Asked if the agency has a policy to reduce bear populations, Winslow gave seemingly contradictory answers: “Not in the Sandias, and not really anywhere,” he said, then adding, “We are looking at trying to reduce the populations in a few specific areas,” including Raton, Pecos and some parts of the Sangre de Cristos by twenty percent.

But Winslow reiterated that a population reduction is not sought in the Sandias.

“[Those] are areas where there is a perennial dumpster bear situation,” Winslow said. “The problem with those nuisance animals is they know where they can get human-provided food, which is often times easier than foraging naturally. They become habituated to humans.”

And therein lies the nub of the problem with bears: interaction with humans.

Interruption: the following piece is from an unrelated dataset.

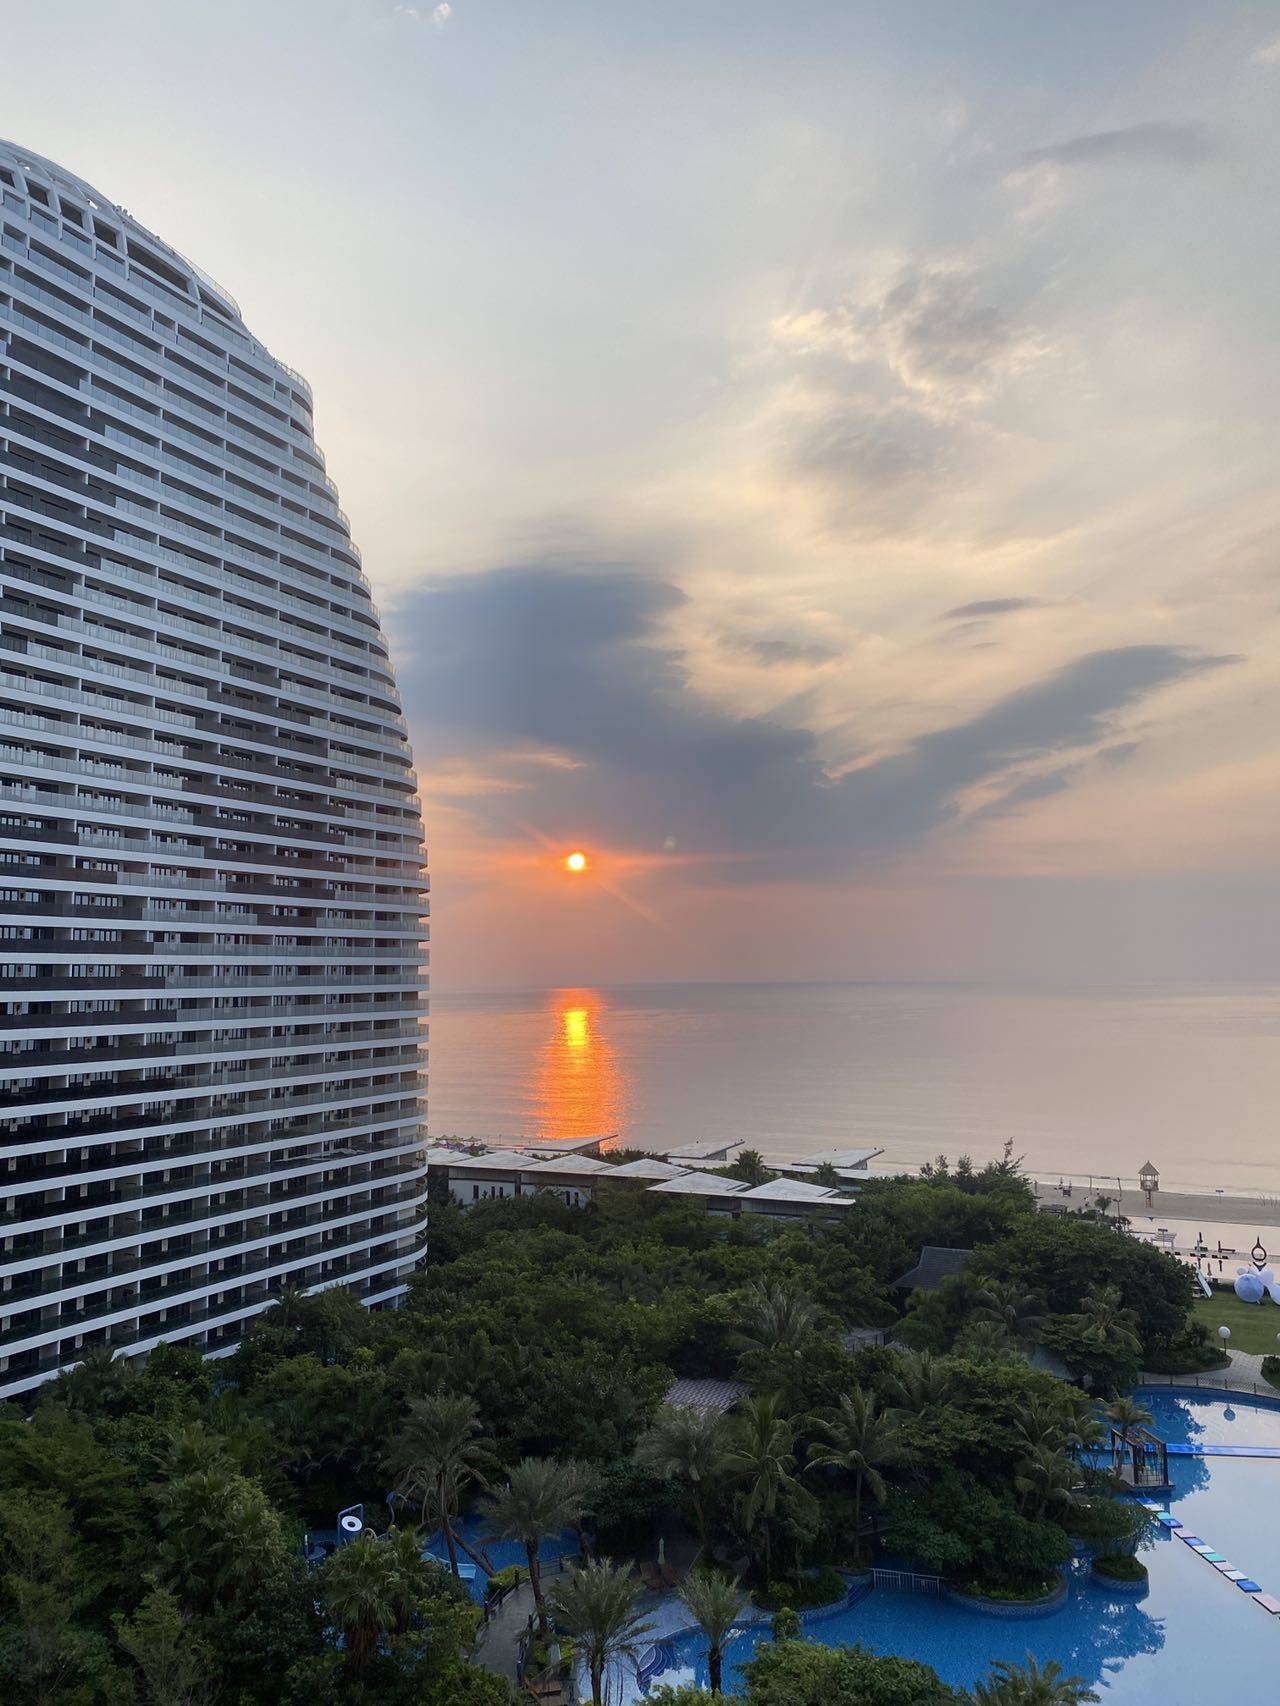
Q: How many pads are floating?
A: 12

“More people have moved in,” Winslow said of the Sandias. “People move to the mountains because they want to be in the mountains, but certain people don’t have tolerance for what the mountains have to offer. They complain, and we’ve had to be more proactive in dealing with nuisance bears. It’s dangerous when you have bears breaking into somebody’s house to get at food.”

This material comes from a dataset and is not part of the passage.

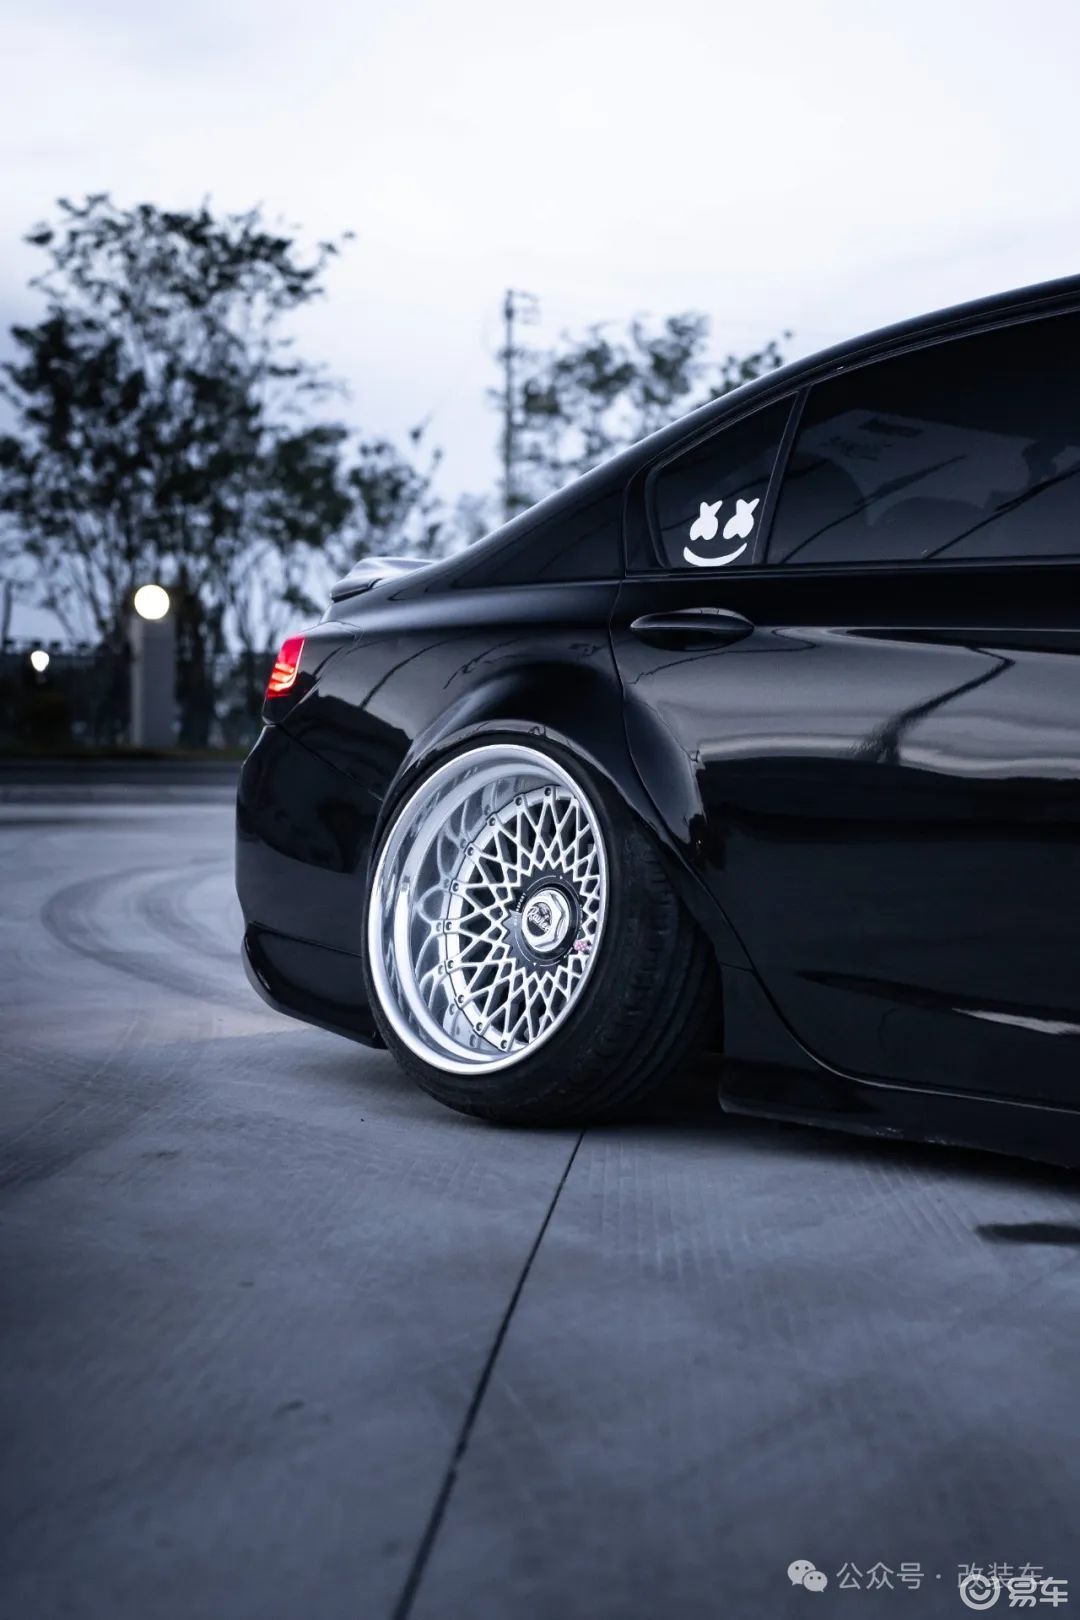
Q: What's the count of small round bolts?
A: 10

Hayes said Game and Fish should go after problem humans and not just problem bears, and Winslow said that Game and Fish would be the agency to write a ticket.

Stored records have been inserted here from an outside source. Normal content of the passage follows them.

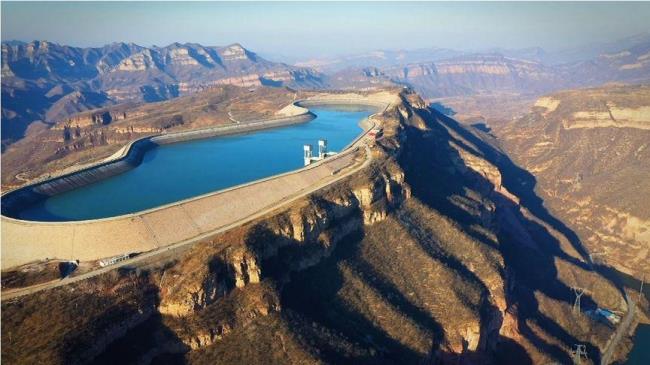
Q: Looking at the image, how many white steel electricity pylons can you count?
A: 2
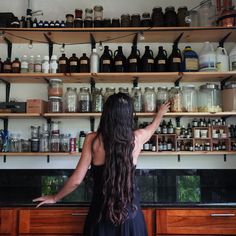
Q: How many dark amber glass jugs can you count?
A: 6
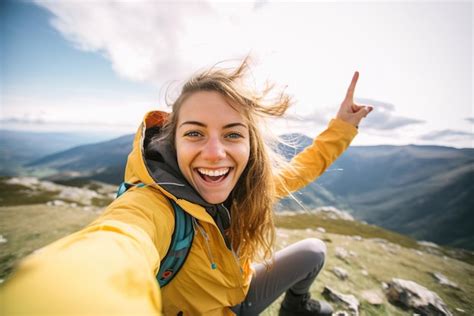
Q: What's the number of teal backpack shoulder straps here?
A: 1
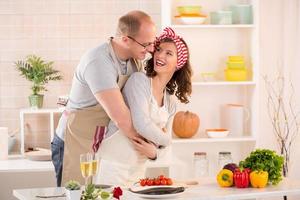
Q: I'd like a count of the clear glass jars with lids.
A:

“The whole climate between conservationists and Game and Fish has completely changed,” Hayes said, “in a very negative sense. … I’ve asked them over and over again to start pushing a bear-proofing program for all bear country communities. They don’t give tickets to people who continue to keep their garbage out and then ask [Game and Fish] to come and kill or remove bears.”

Winslow said that while any law enforcement agency can write a citation for leaving garbage, pet food, and other bear attractants outdoors, “most of them don’t know the law exists.”

Game and Fish will issue a citation if they get phone calls from someone who continues to attract bears, and continues to call in the agency to deal with them. “There are people who are just ridiculous,” Winslow said. “Bird feeders are a huge problem.”

Winslow advises that during summer months when seed is plentiful, that people not put out bird seed at all. As for hummingbird feeders, “bring them in at night,” he said.

The biggest problems are trash, bird feed, fruit trees, and barbecue grills, Winslow said, advising that residents keep the trash in a bear-proof container or building, and only putting it out for collection on the day of pick-up.

Winslow also advised keeping the barbecue grill clean or in a bear-proof building when not in use. “Keep your grounds clean,” he said. “Make sure there’s not rotting fruit on the ground… Pets should not be fed outside.”

Education of the public is the best defense against problem bears, Winslow said. Most of the problem bears are “younger dispersing males… looking for a place,” he said.

Ironically, he said that role has been well-filled by BearWatch. “You can live with bears coming through the neighborhood occasionally,” Winslow said. “It’s just a matter of people who choose to live in those urban-wildland interfaces need to learn how to live there without affecting those natural processes.”